Cuando el Corazón Recuerda

CAPÍTULO 7: El Silencio de los Recuerdos.

En la playa desierta, entre restos de madera arrastrados por la marea, un pescador divisó un cuerpo tendido en la arena. Corrió hacia él.

—¡Adrián! —exclamó al reconocer, entre heridas y salitre, su rostro.

Con ayuda de otros hombres lo levantó y lo llevó al pequeño hospital local. Allí permaneció inconsciente, mientras los médicos intentaban estabilizarlo.

Horas después, un mensajero llegó jadeante a la mansión Montenegro, con arena en las botas.

—Su hijo… está vivo.

El padre se incorporó de golpe, incrédulo, mientras la madre rompía en llanto. Sin perder un segundo, partieron al hospital del pueblo bajo un silencio absoluto. Tras confirmar con sus propios ojos que el hombre en la camilla era Adrián, dispusieron su traslado inmediato a la ciudad. El médico local quiso objetar, pero el padre cortó cualquier resistencia con un gesto:

—Aquí no se queda.

El pescador que lo había encontrado aguardaba en la entrada. El padre se le acercó y le estrechó la mano:

—Agradecemos tu ayuda, pero este asunto termina aquí.

El pescador asintió, confundido.

—Con la confusión olvidé avisarle a la señorita Isabela… ella y el señorito Adrián…

Rebeca interrumpió con una sonrisa forzada:

—No se preocupe, ya le avisamos.

Esa misma noche, la ambulancia partió rumbo a la ciudad.

En el hospital, el médico se inclinó junto a la camilla mientras la enfermera registraba signos vitales. Adrián abrió lentamente los ojos: primero sombras, luego formas humanas, finalmente la luz hiriente que lo obligó a cerrarlos. El sabor metálico de la sangre aún le llenaba la boca.

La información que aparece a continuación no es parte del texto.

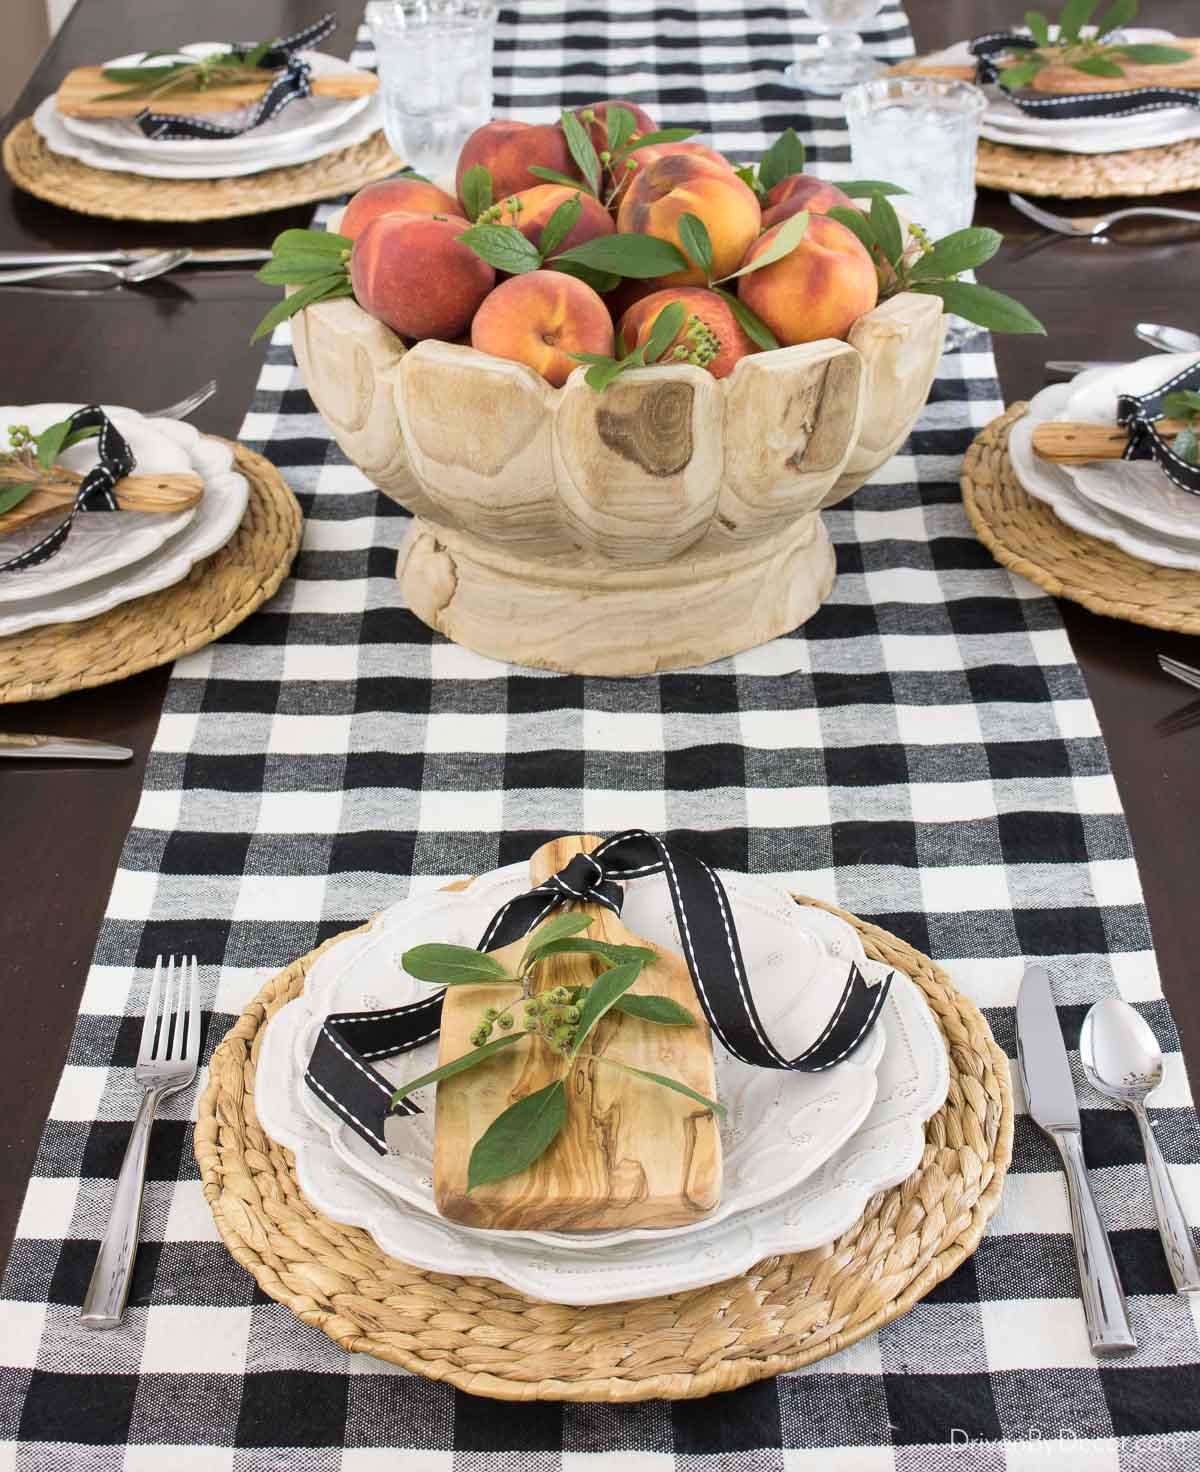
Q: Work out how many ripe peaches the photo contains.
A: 11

—¿Puedes escucharme? —preguntó el doctor—. ¿Comprendes lo que digo?

Él asintió débilmente.

—Bien… ¿puedes decirme cómo te llamas?

—No… —balbuceó.

—¿Qué recuerdas?

—Nada… —susurró.

El doctor tomó notas, observándolo con atención.

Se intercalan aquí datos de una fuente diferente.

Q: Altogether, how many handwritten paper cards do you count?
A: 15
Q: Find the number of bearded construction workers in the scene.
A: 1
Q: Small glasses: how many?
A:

—¿Qué te dice el nombre Adrián?

Cerró los ojos. Solo veía brumas, imágenes que se desvanecían en cuanto intentaba atraparlas.

—No lo sé… Son sentimientos, nada más.

—¿No recuerdas el naufragio?

Negó con la cabeza.

—Tampoco a mí. Fuimos compañeros en la universidad.

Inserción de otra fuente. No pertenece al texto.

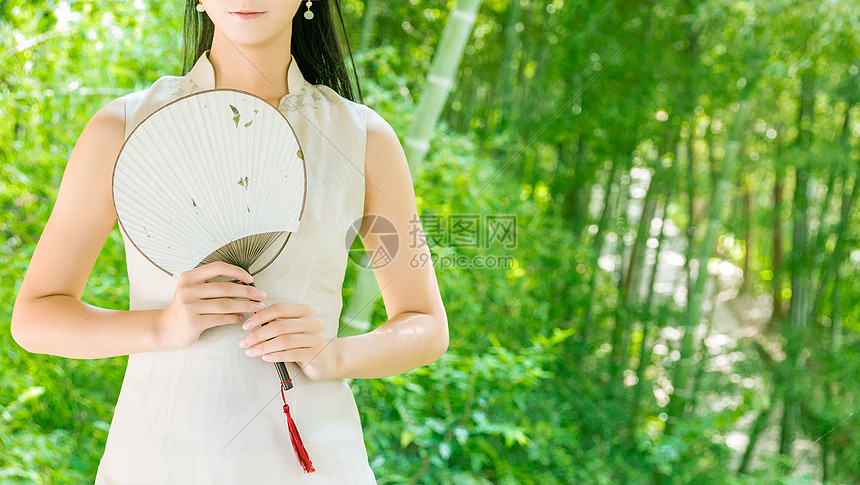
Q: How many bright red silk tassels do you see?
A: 1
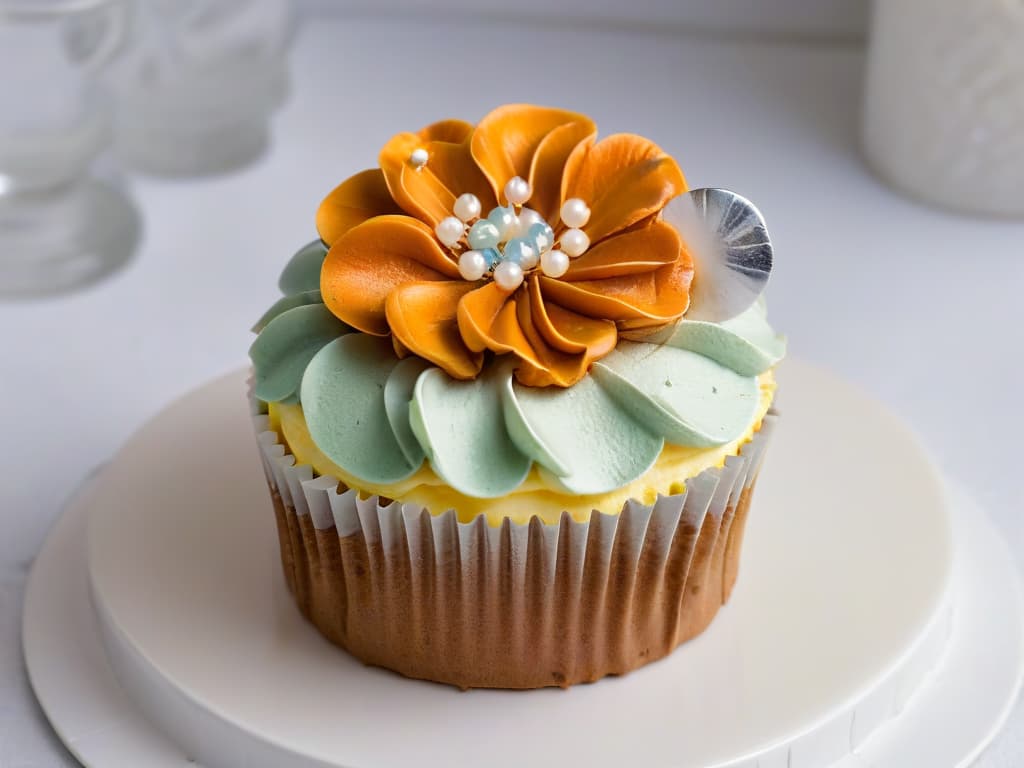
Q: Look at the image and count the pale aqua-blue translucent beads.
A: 5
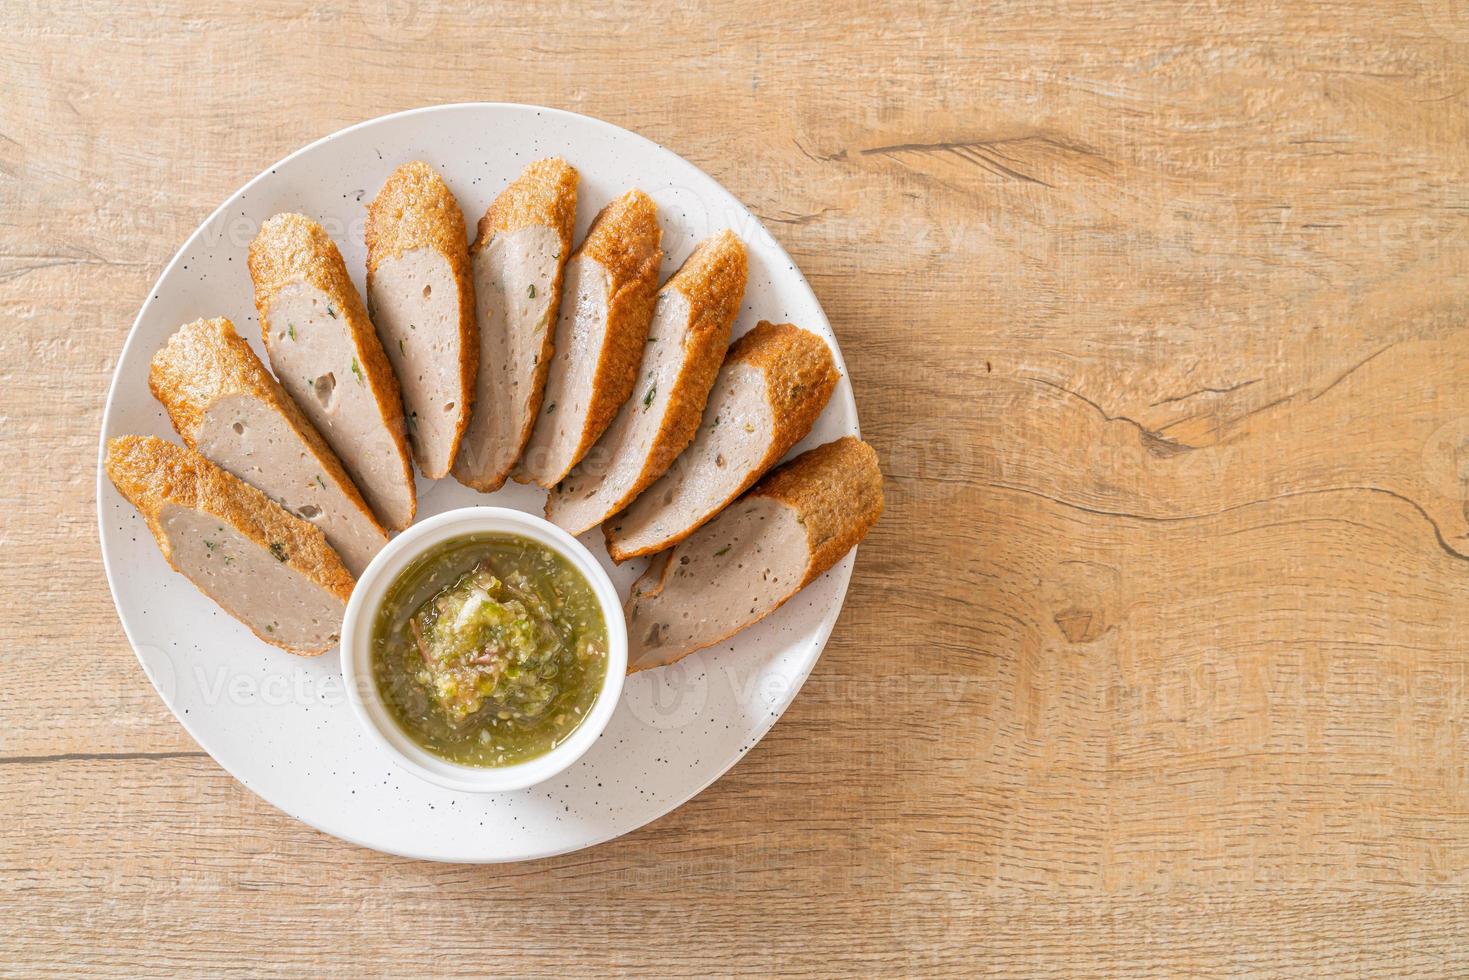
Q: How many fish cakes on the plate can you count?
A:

Adrián lo miró un instante y volvió la vista a la ventana.

—Con tus padres aquí, quizá recuerdes.

Antes de que entraran, el doctor Ricardo Almonte los llamó a su despacho.

—Es un cuadro de amnesia postraumática —explicó—. Su mente bloquea recuerdos que quizá le resultan dolorosos.

—¿No nos recuerda? —preguntó Rebeca, con lágrimas en los ojos.

—Apenas reconoce emociones, sensaciones. Puede recuperar algo con el tiempo… pero en algunos casos la memoria nunca vuelve.

—¿Entonces lo he perdido, aunque esté aquí? —dijo Anselmo, grave.

—No. Está vivo, respira, puede empezar de nuevo. La memoria no define quién es.

Rebeca se cubrió los labios con un pañuelo.

—Dios mío…

—Lo importante ahora es rodearlo de calma y afecto. No lo presionen. Lo que siente, eso sí, es real.

Con la noticia asimilada, los padres entraron a la habitación. Rebeca lo abrazó con fuerza, inundándolo con un perfume vagamente familiar. El padre se mantuvo un poco atrás, apoyando la mano en su hombro.

—¡Hijo! Soy tu madre… ¿me recuerdas?

—Cálmate, mujer —susurró Anselmo, aunque sus ojos brillaban de alegría.

Adrián apenas dibujó una débil sonrisa. El doctor les pidió dejarlo descansar: habían sido demasiadas emociones.

Ya en la calle, Rebeca murmuró:

—¿Entonces a quién sepultamos?

—Te dije que abriéramos el ataúd —respondió Anselmo.

Ella hizo una mueca.

—Como sea. Mi hijo está vivo y eso es lo único que importa.

Al quedarse solo, Adrián cerró los ojos. El goteo del suero y los pasos en el pasillo eran lo único real. Sabía que esas personas eran sus padres, pero un vacío inexplicable lo inquietaba.

La enfermera entró con una bandeja y sonrió:

—Hora de tu medicina, mi paciente favorito.

—¿No recuerdas nada? —preguntó suavemente.

Él negó con la cabeza.

La memoria era un muro sellado. Pero en su pecho ardía un recuerdo sin nombre.